In announcing his decision the trial judge reviewed the evidence pertaining to the alleged acts of cruelty and then stated: "Now, if this had been an uncontested divorce case, the plaintiff would have made out at this point a prima facie case for divorce." From this statement appellant contends that the court must have denied plaintiff relief on the basis of defendant's evidence relative to plaintiff's alleged adultery. According to the abstract, the judge also said: "There are, however, a number of variations in the testimony. The defendant denies some things and explains some of the actions, especially the two acts of cruelty in July and November.... Then we get down to
After a careful examination of the record we are not convinced that the evidence respecting cruelty is either clear or corroborated, as suggested by appellant. Although plaintiff's father was present at the struggle in July and separated the participants, it is significant that he made no reference in his testimony to indicate that defendant hit the plaintiff and blackened her eye.

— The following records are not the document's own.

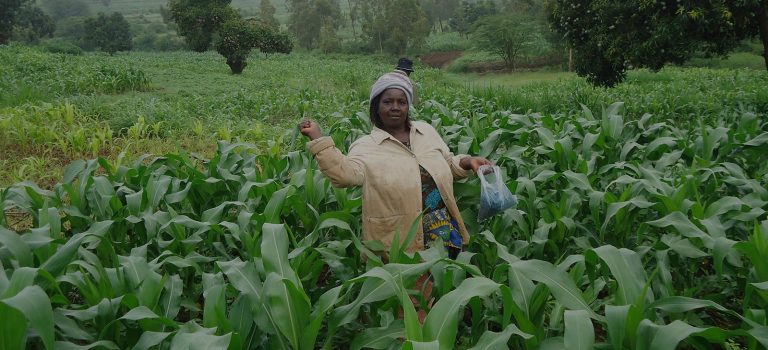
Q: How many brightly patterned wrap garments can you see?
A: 1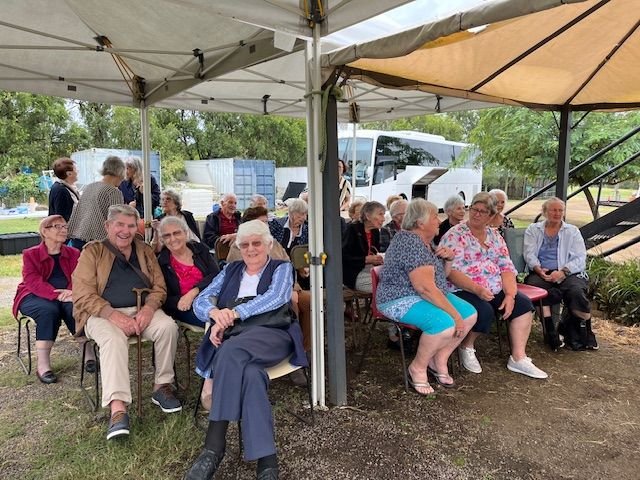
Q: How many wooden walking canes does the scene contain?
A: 1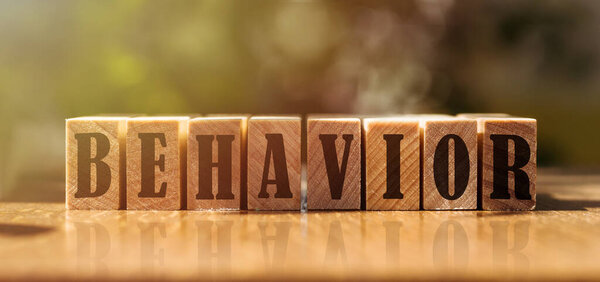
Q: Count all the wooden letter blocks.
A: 8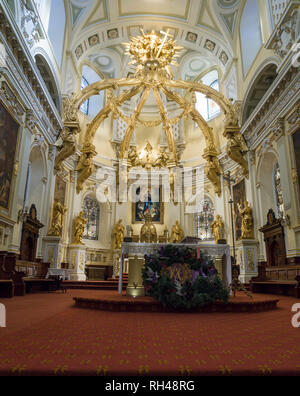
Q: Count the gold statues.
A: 6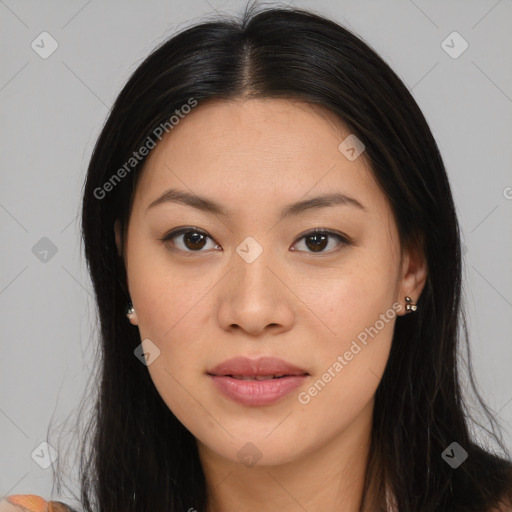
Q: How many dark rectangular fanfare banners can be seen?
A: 0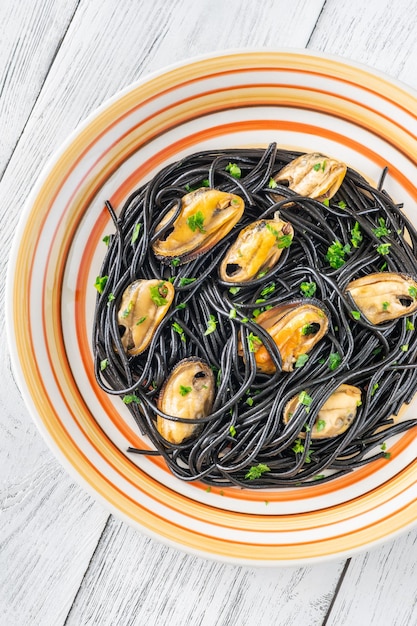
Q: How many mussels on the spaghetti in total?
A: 8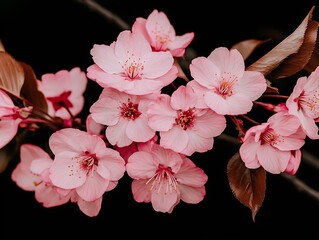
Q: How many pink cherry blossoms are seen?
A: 12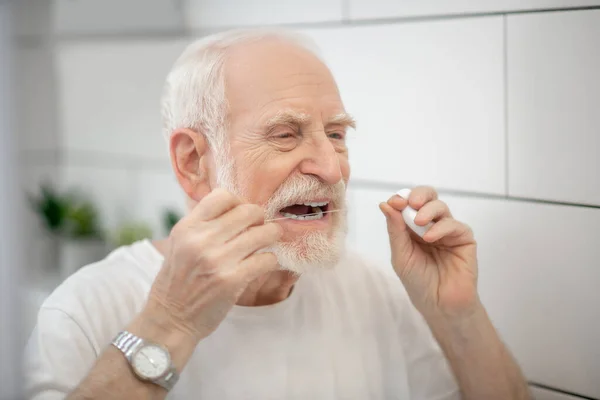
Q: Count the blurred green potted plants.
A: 3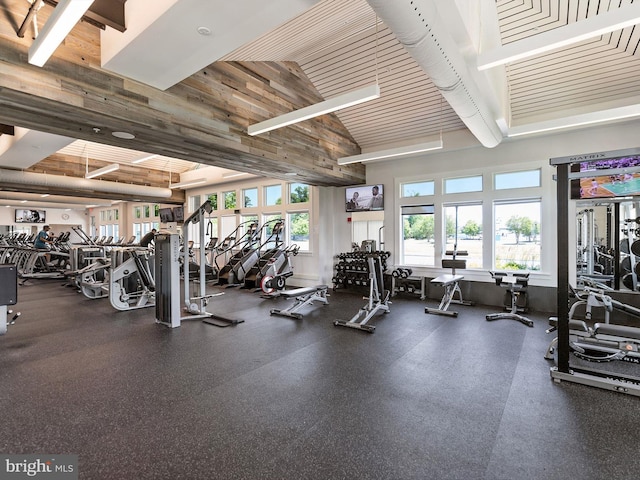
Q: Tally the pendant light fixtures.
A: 9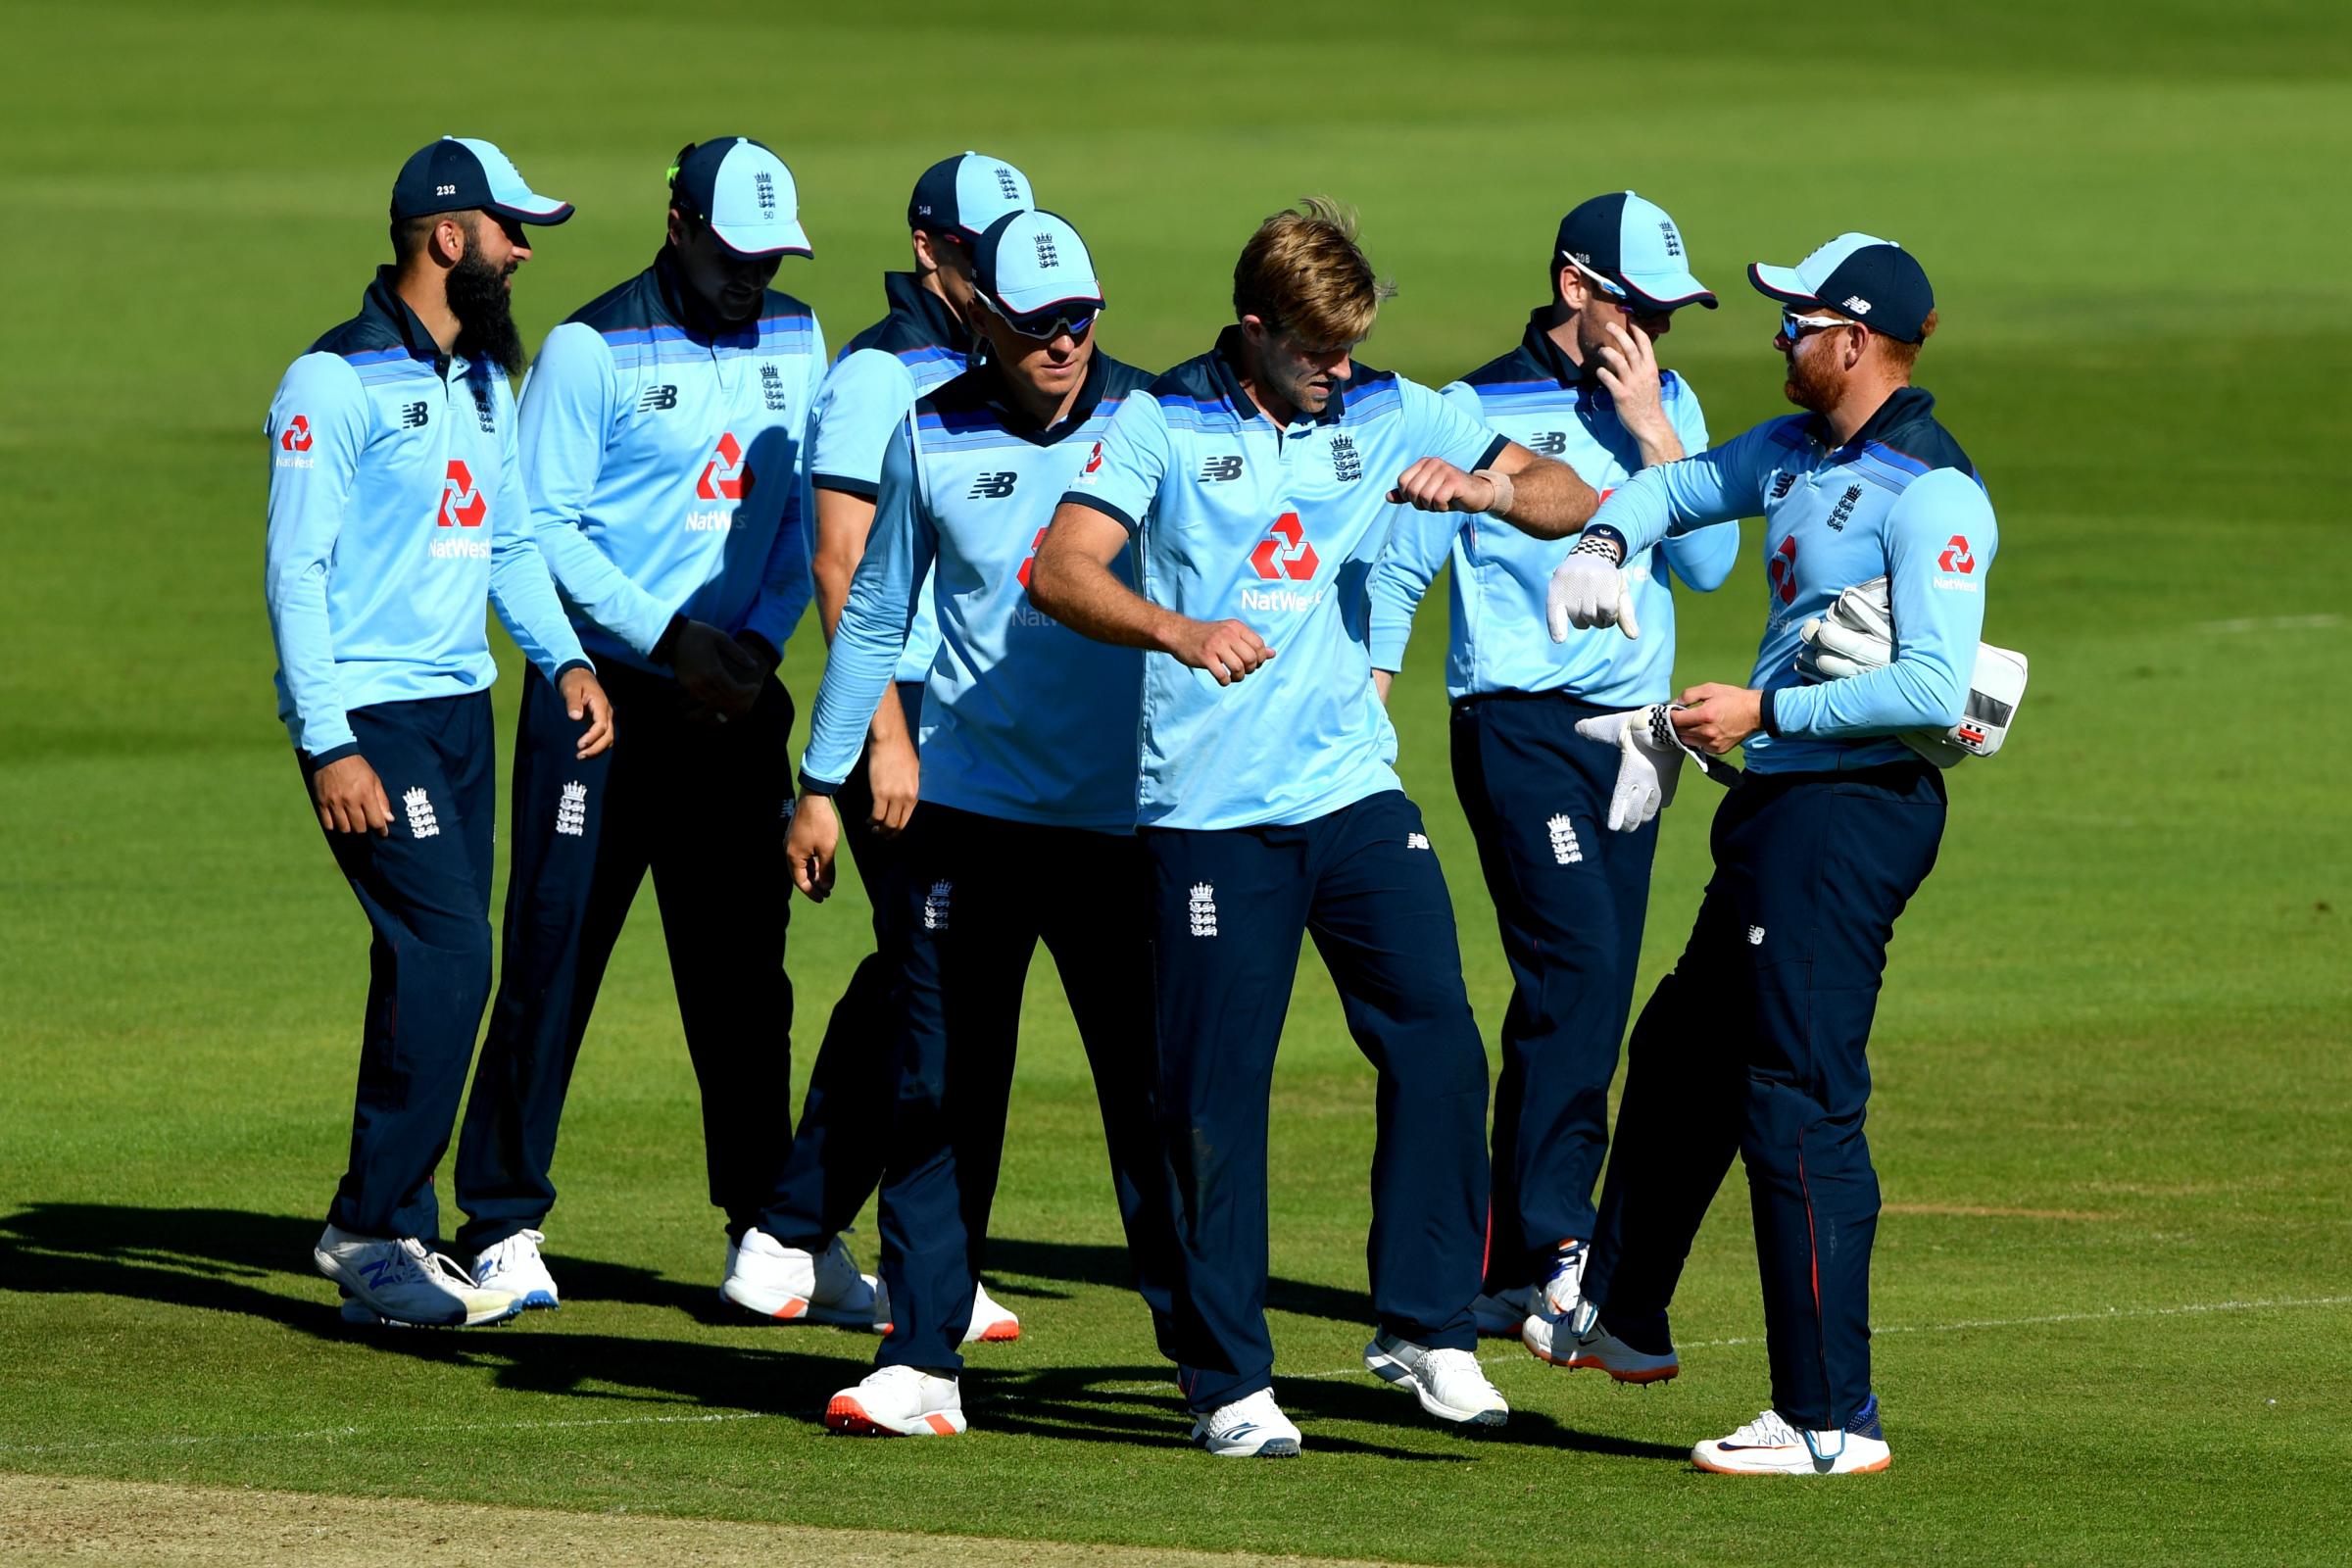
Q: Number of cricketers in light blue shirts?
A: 7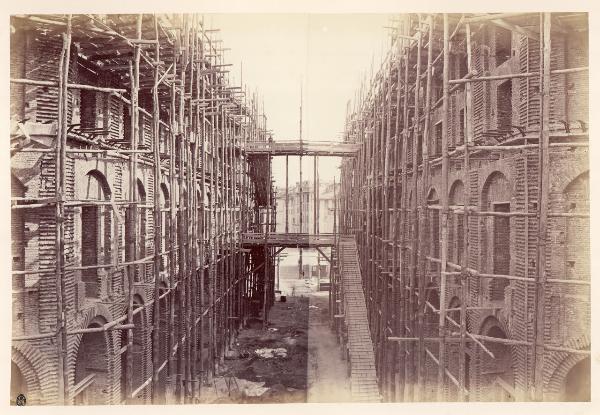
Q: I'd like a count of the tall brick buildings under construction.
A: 2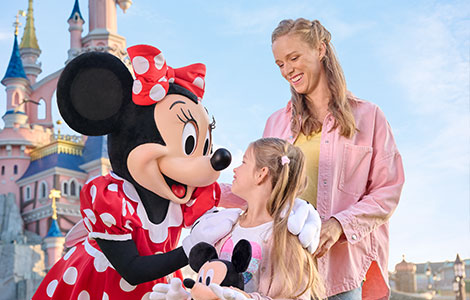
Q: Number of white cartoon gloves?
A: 4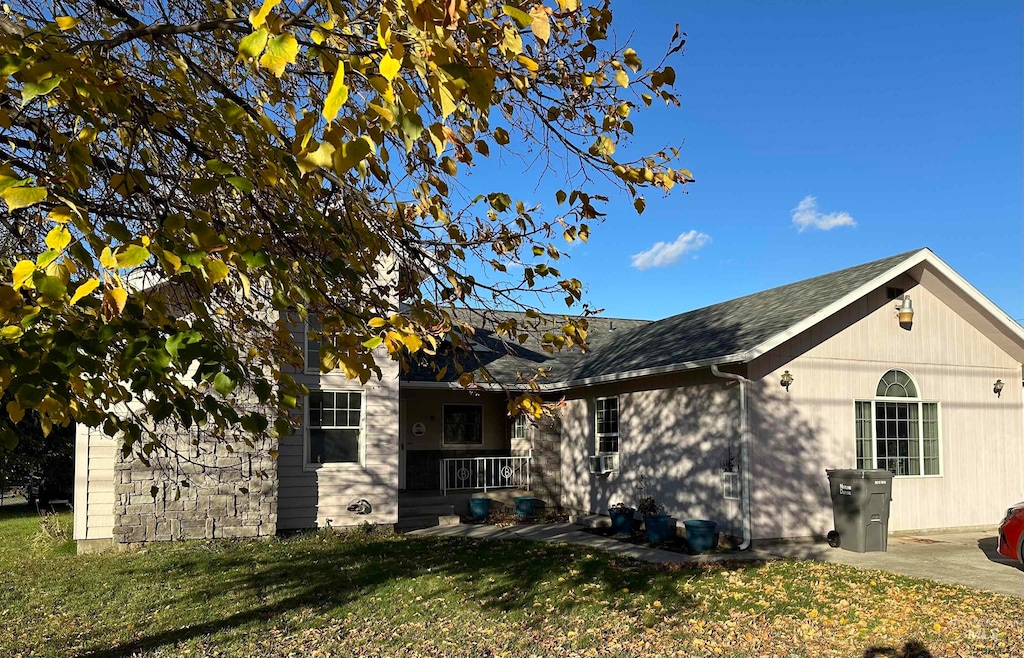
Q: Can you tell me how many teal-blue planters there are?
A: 5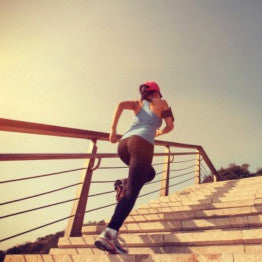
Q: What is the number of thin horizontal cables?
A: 4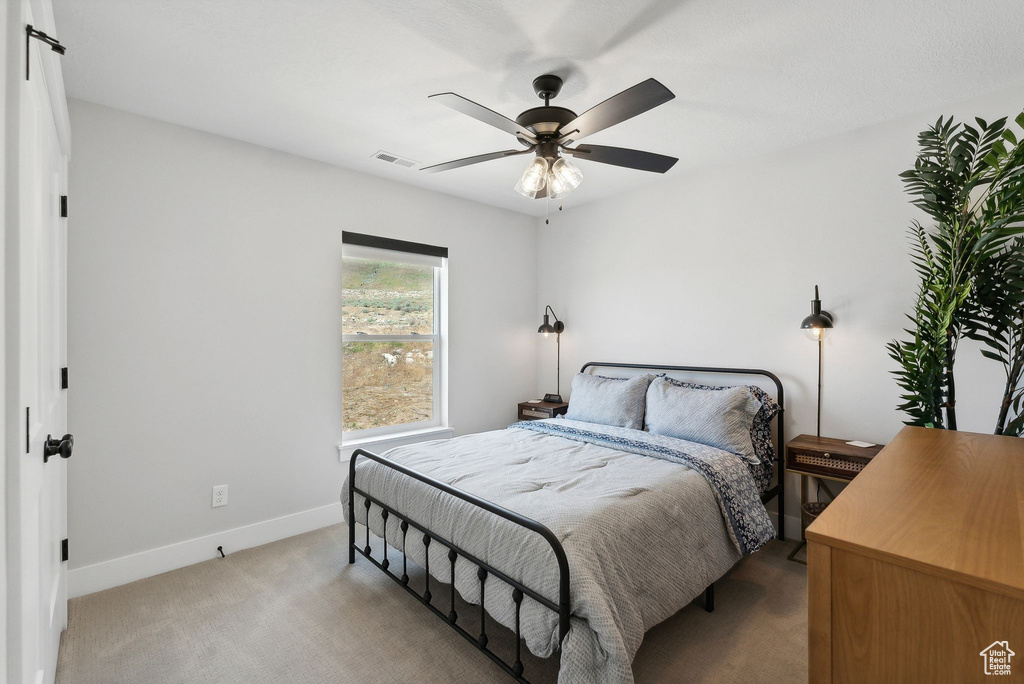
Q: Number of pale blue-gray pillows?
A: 2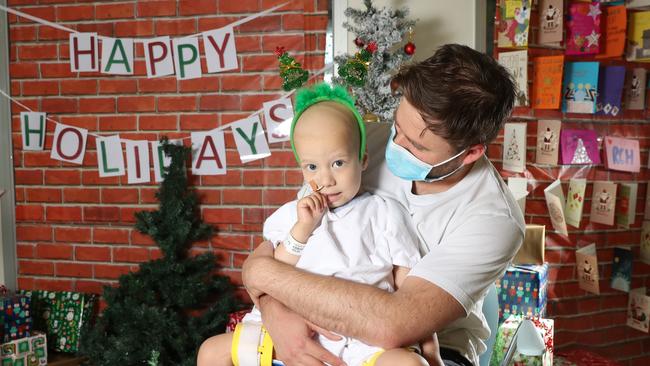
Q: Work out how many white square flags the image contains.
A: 13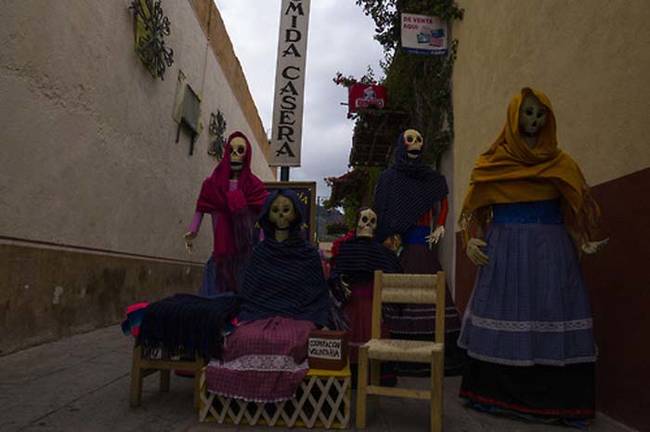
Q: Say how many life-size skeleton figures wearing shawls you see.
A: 5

The episode at the Pony League game, considering that defendant was outnumbered three to one and that three of the participants were shortly engaged in a very friendly discussion, as well as defendant's effort in November to reestablish himself as the captain of the Balfour household, fall far short of showing acts endangering plaintiff's life or limb.
In view of our conclusion that the trial court properly dismissed plaintiff's complaint for want of equity, the other two questions submitted by appellant need not be decided. For the reasons indicated the decree of the Circuit Court of Du Page County is affirmed.
SPIVEY, P.J. and DOVE, J., concur.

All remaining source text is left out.